If not – if Stores Block lives on, as interpreted by the ABCA – its UAD Decision will join the list of others in respect of which leave has been refused by the Supreme Court in this area, and the debate may well then be at an end – at least for the time being. If so, that may take us well back in time, to the vicinity of FPC v Hope Natural Gas Co. and the US Supreme Court’s conclusion that rates set by the FPC under a certain legislative scheme did not have to be based on a single specific method or formula, because the important and operative question to be answered is whether the total effect of the rate order, the result reached, was reasonable.17

And in that case, will there be a call for changes to Alberta’s utility legislation, as the ABCA alluded to in its UAD Decision? Will there be changes to the AUC’s depreciation methodology in light of that ‘end’, and at whose behest? Will there be occasion for the utilities to test the AUC assertion that it has the authority under its rate-making power to amend its depreciation methodology to fit the circumstance of a case in which it is claimed that the essential balance between robust utility investment and customer interests has been upset, unless the utility can recover the costs of a stranded asset?

*James Smellie is a senior partner in the Calgary office of Gowling Lafleur Henderson LLP, where he practices principally in the field of energy regulation. Any views expressed in this comment are his, and do not represent the opinion of his firm or any client of the firm.

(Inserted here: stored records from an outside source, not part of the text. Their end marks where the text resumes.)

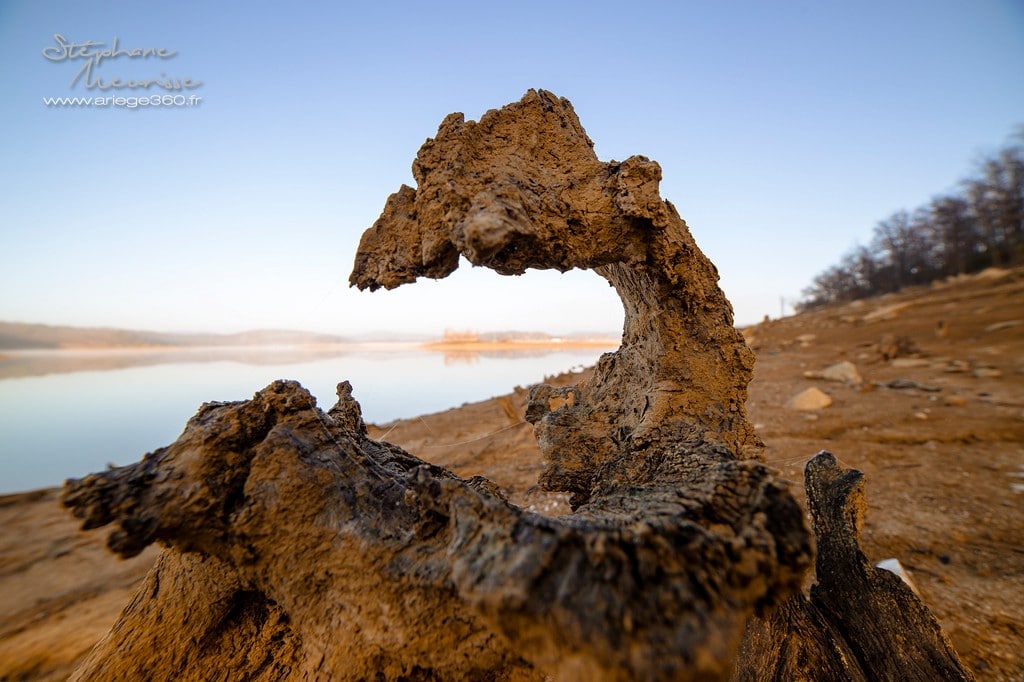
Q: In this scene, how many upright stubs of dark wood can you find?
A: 1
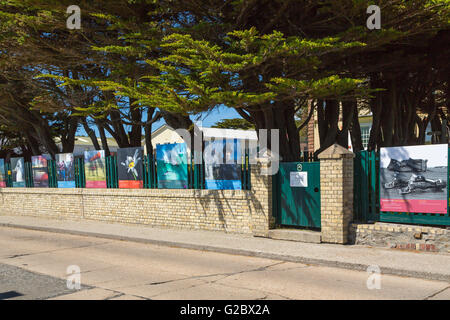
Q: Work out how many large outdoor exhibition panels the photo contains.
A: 9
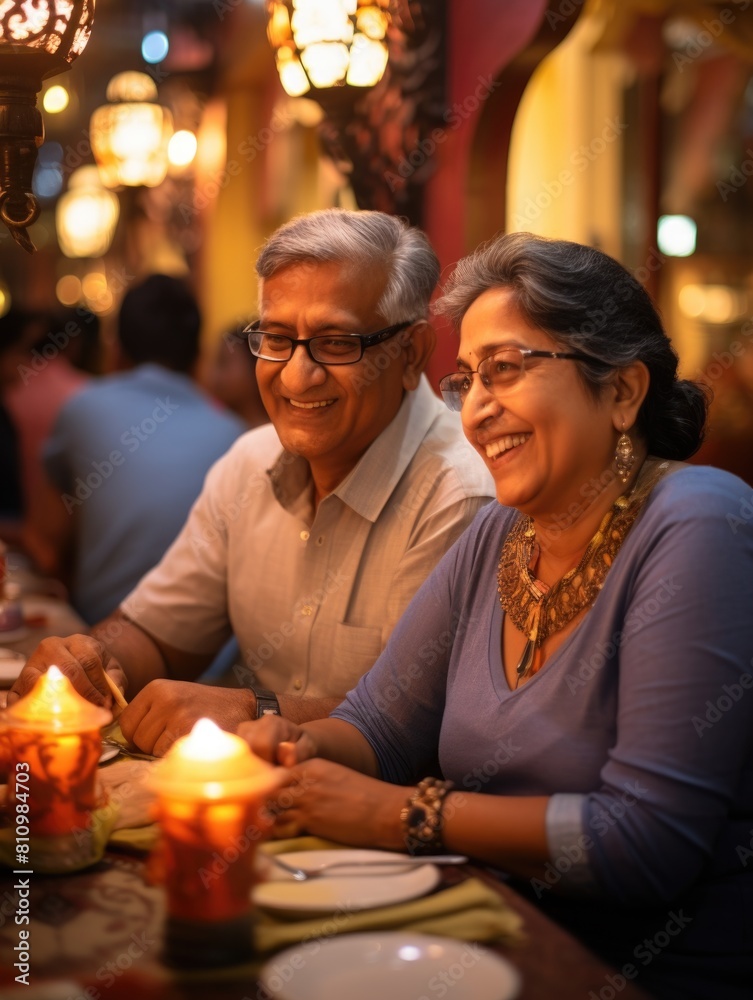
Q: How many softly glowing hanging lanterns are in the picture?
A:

  1. ATCO Gas & Pipelines Ltd v Alberta (Energy & Utilities Board), 2006 SCC 4, [2006] 1 SCR 140 [Stores Block].
  2. FortisAlberta Inc v Alberta (Utilities Commission) 2015 ABCA 295 [FortisAlberta or ABCA UAD Decision].
  3. AUC – Re: Utility Asset Disposition, Decision 2013-47 (26 November, 2013) [UAD Decision].
  4. Ontario (Energy Board) v Ontario Power Generation Inc, 2015 SCC 44 [OPG].
  5. ATCO Gas & Pipelines Ltd v Alberta (Utilities Commission), 2015 SCC 45 [ATCO Pension].
  6. ATCO Gas & Pipelines Ltd v Alberta (Energy & Utilities Board), 2008 ABCA 200, 433 AR 183 [Carbon].
  7. ATCO Gas & Pipelines Ltd v Alberta (Energy & Utilities Board), 2009 ABCA 171, 454 AR 17 [Harvest Hill].
  8. ATCO Gas & Pipelines Ltd v Alberta (Utilities Commission), 2009 ABCA 246, 464 AR 275 [Salt Caverns I]; ATCO Gas & Pipelines Ltd v Alberta (Utilities Commission, 2014 ABCA 28, 566 AR 323 [Salt Caverns II].
  9. See James Smellie, “Alberta Utilities Asset Disposition Decision” (Summer 2014), 2 ERQ 196.
  10. FortisAlberta, supra note 2 at paras 143,168.
  11. See Gordon Kaiser, “The Prudence Doctrine Goes to the Supreme Court of Canada” (Summer 2014) 2 ERQ 205.
  12. ATCO Pension, supra note 5 at paras 46- 65.
  13. Section 5 is based on a review of the briefs filed by the parties in SCC Docket Nos. 36728 and 36730 between November 2015 and January 2016.
  14. AltaLink, ENMAX Power and EPCOR Distribution and Transmission [AltaLink Application].
  15. AltaGas Utilities, ATCO Gas & Pipelines, ATCO Electric and FortisAlberta [AltaGas Application].
  16. OPG, supra note 4 at para 96.
  17. FPC v Hope Natural Gas Co, (1944) 320 US 575. Sometimes called the “end-result” doctrine.